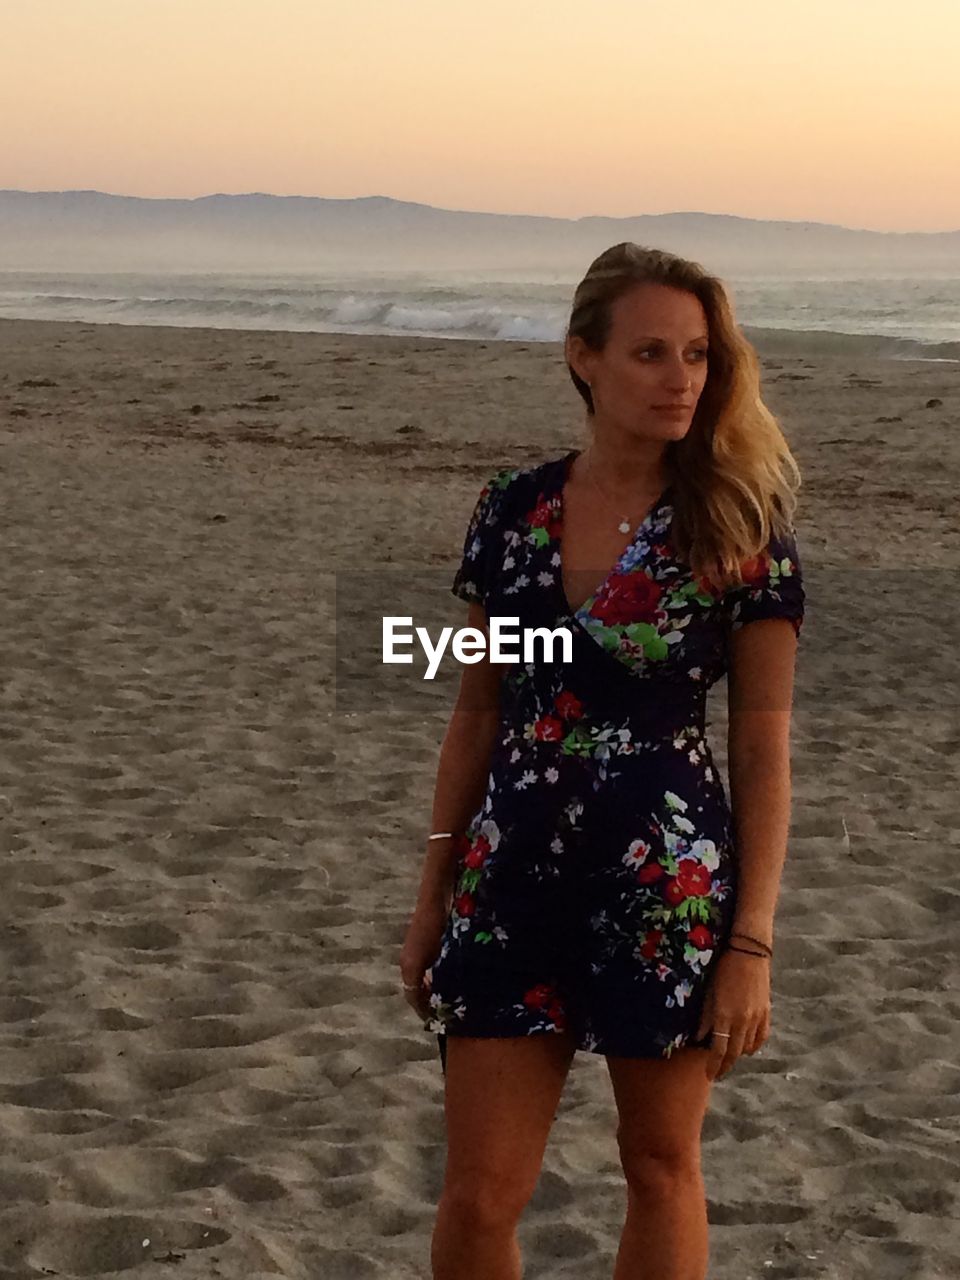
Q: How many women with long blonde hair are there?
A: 1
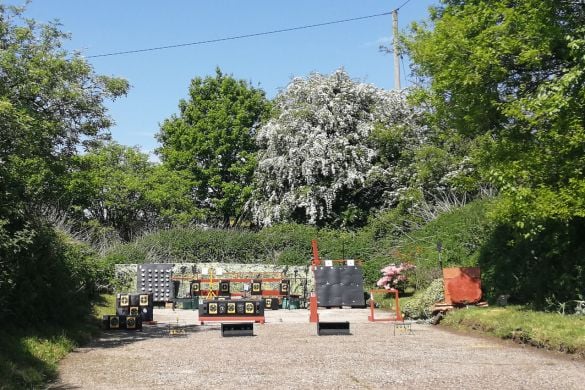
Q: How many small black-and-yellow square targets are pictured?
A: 13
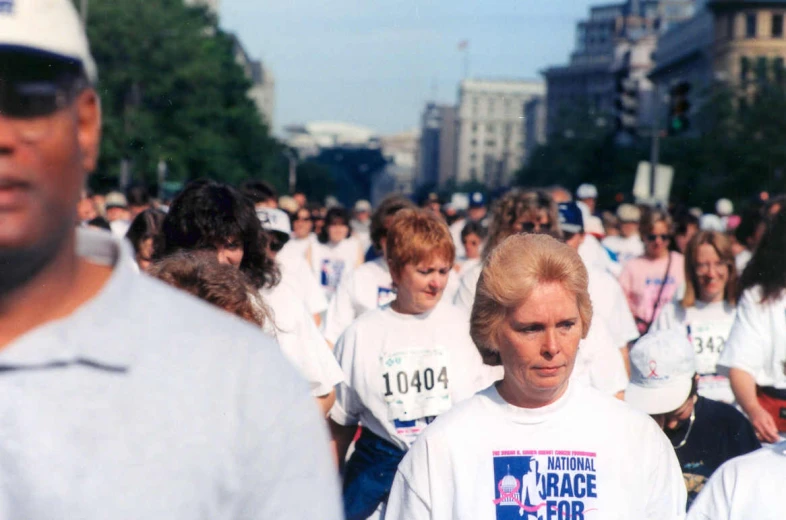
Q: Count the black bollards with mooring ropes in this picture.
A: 0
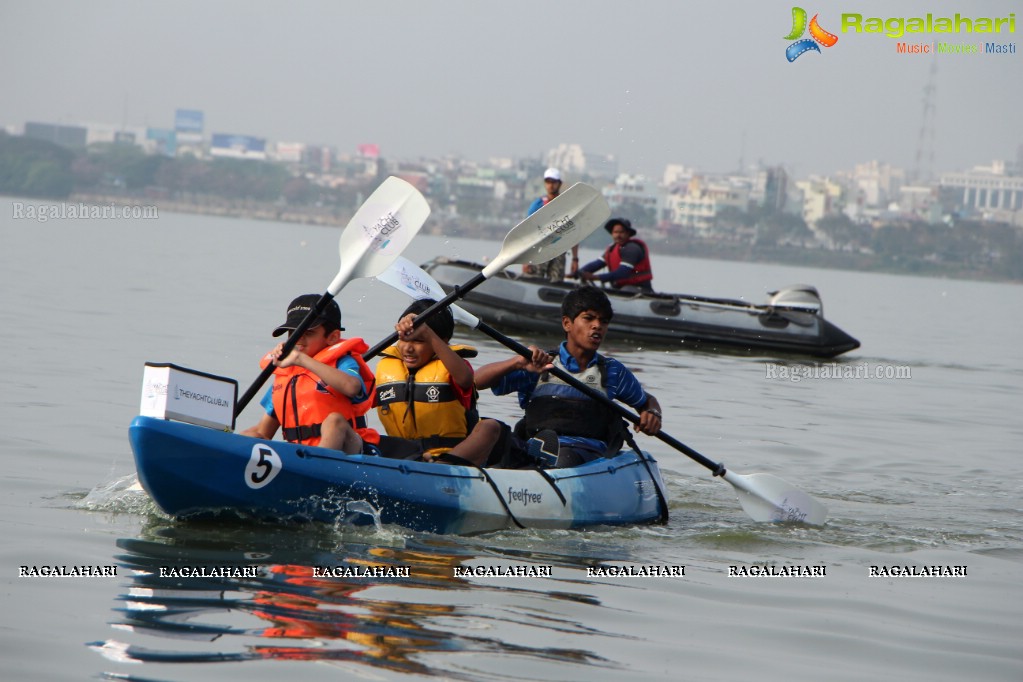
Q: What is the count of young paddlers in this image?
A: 3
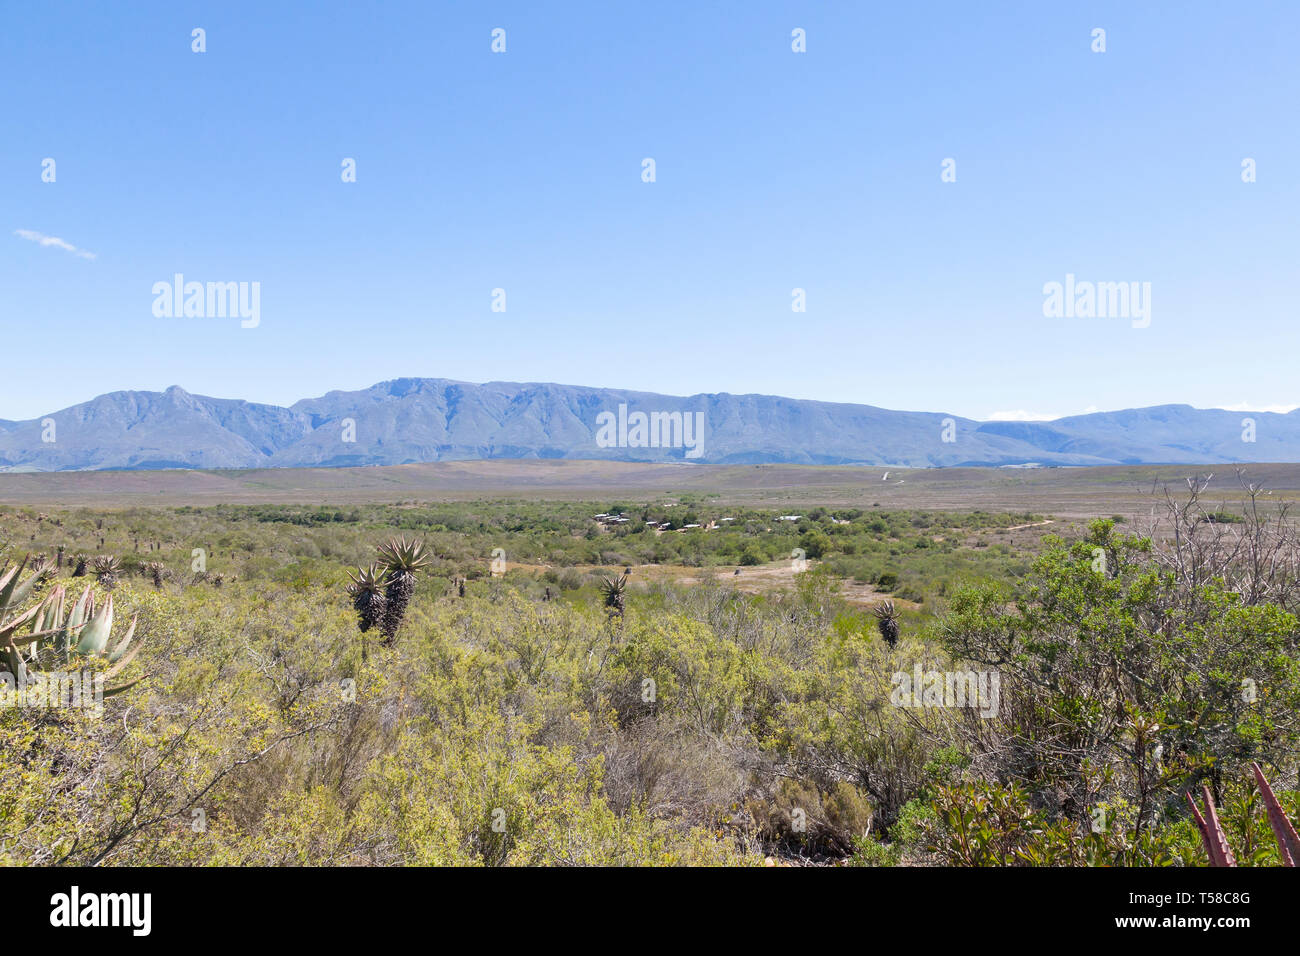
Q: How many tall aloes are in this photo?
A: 4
----
Task item ▸ Copy the records exactly. Skip the pictures.

Your solution ▸
Q: How many women with long blonde hair are there?
A: 1
Q: How many small black-and-yellow square targets are pictured?
A: 13
Q: Count the black bollards with mooring ropes in this picture.
A: 0
Q: What is the count of young paddlers in this image?
A: 3
Q: How many tall aloes are in this photo?
A: 4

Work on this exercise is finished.